“What’s your cerebellum?”

I have met quite a few interesting people since my diagnosis of Cowden Syndrome and Lhermitte-duclos Disease.  And, to be honest, many of these “interesting” folks have been medical professionals.

I had blood drawn this week, and sometimes I mention to the staff my medical history (but only if it comes up in conversation).  The technician who drew my blood was new and I’d never seen her before.  We began to talk about my veins, whether I was hydrated (I was fasting), things like that.  I should have known things were going downhill fast when she began to push down hard on my arm.  I had to hold my tongue to not tell her a thing or two!

I know enough to tell them they need to use a butterfly needle, as I have deep veins and lots of scar tissue from the surgeries.  She didn’t like the fact that I told her that.  Then, as this continued I mentioned the brain tumors in my cerebellum and Lhermitte-duclos Disease she said, “What’s your cerebellum?”

I about lost my noodle.

I didn’t mention this to a restaurant worker, or a teacher, or a bus driver.  This conversation was with a person who works in the medical field.  Basic anatomy 101.  Kinda unnerving, to say the least.  Especially when I got home and saw my arm.




Just like riding a bicycle

These last few months I have had a nice break from medical appointments.  It’s been really nice, I must admit.

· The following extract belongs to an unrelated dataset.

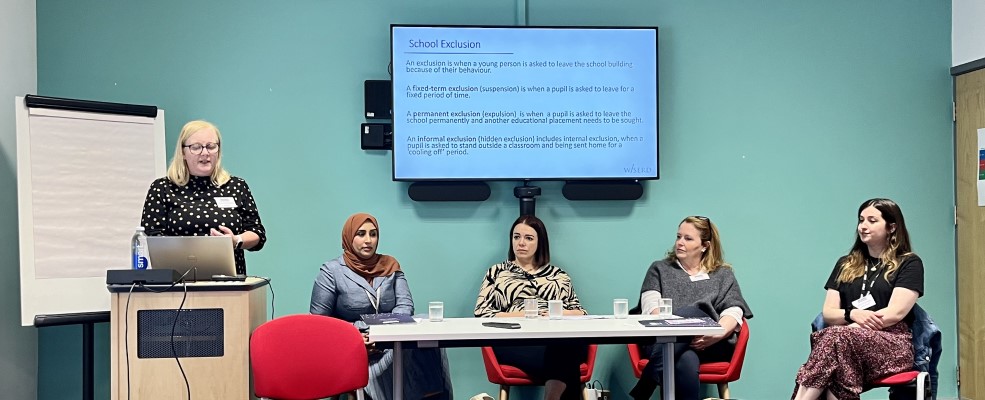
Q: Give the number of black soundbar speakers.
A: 2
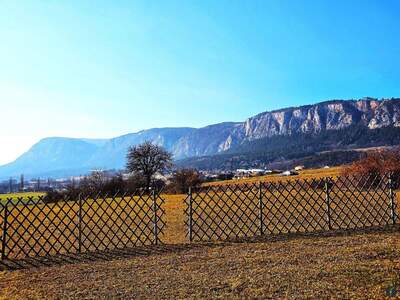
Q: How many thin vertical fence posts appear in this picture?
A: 7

But as they say, when it rains it pours.

Not even counting oral surgery or losing my hubcap last month, I got slammed this week.  I got sick and I don’t mean a bit sick, I mean siiiiiiiiiiiiiiiiiick.  All week I needed to get my blood drawn for my endocrinologist appointment tomorrow morning; I was only able to crawl out of bed this morning to get that done today.  Also tomorrow morning, I have my oncology appointment.  After my blood draw appointment I had a thyroid ultrasound.  There was so much wailing and gnashing of teeth.  I could not stop coughing.  At all.  At one point during the exam the technician asked me, “How long have you been coughing like this?”  (Some of the medical people on my “team” don’t like me coughing too much since I the craniotomies.)

Thankfully, I powered through.  The doctor won’t have the report by tomorrow, but at least he can read the results online.  I best be ready because I feel a firestorm coming!

I would like to keep as much of my blood as I can, thank you!

What with all my surgeries these last few years, I am a bit partial to holding on to my blood.  I mean, I just am.  I realize that Cowden Syndrome comes with a lot of blood work (including managing my Vitamin D levels) and the other labs vary from time to time.  I have had to learn to be an empowered patient, or engaged patient, or electronic patient, basically any appropriate (medical) word beginning with “E” and in front of the word “patient” would be me.  🙂  I have to add that I still hate identifying myself as a patient though.

This morning I was due to get my levels of Vitamin D checked. I am still unclear why it has been so wonky since before diagnosis, but it has been quite tough to get it stabilized.  (At one point I was on 150,000 IU’s of Vitamin D a week!  #TrueStory.)  Before I knew about brain tumors or rare genetic disorders, I remember that my Vitamin D level was 28.  I have been forced to learn a whole lotta stuff these last few years I know it’s better to have a higher level (but my current endocrinologist doesn’t want the level TOO high because then I am at risk for kidney stones, or something.)  Anyway, it’s been a very fine line getting this Vitamin D level worked out.

About a month ago, thankfully one of my doctors checked my level and it was 34.   Before this test, I remember it was almost 50.  Why the change?  What the heck is going on?  Thankfully I got ahold of the endocrinologist and he told me to take 50,000 IU once a week and then get my blood checked a month later (which was this week).

I went to the laboratory this morning and joked with the front desk woman that I “only had 1 lab this morning”.  She said, “Oh yeah, I know, huh.”  (NOTE:  The hospital staff in Radiology and Laboratory know me by first name.)  I told her which lab I was having done this morning (VITAMIN FREAKING D!) and which doctor.  I thought she was clear.  I was clear.  Come to find out she was clear as mud.

When I went back with the phlebotomist she took 5 vials from the drawer.  I thought it was rather odd to have so many, and mentioned it to her kind of matter-of-fact.  She then mentioned, “Cortisol (something)”, and I told her:

Me:  We aren’t doing those labs today.

P:  Oh, you’re not doing labs for Dr. B?

Me:  NO. I TOLD the woman up front that the labs were for Dr. S and ONLY Vitamin D.

P:  Hmmm.  OK, right?  OK, we’ll cancel.

Me:  I EVEN joked with her that I only had 1 lab today!

So the point to my story is this:  People make mistakes, people are human.  I get that.  But I never knew how much I had to be on top of my game before this life with 2 Rare Diseases.  Before, I would have just let her take those 5 vials of blood and never would have been the wiser, never asked a further question about it.

Now?  I am all about asking all the questions I want and need to.  And, everyone else better just deal with it.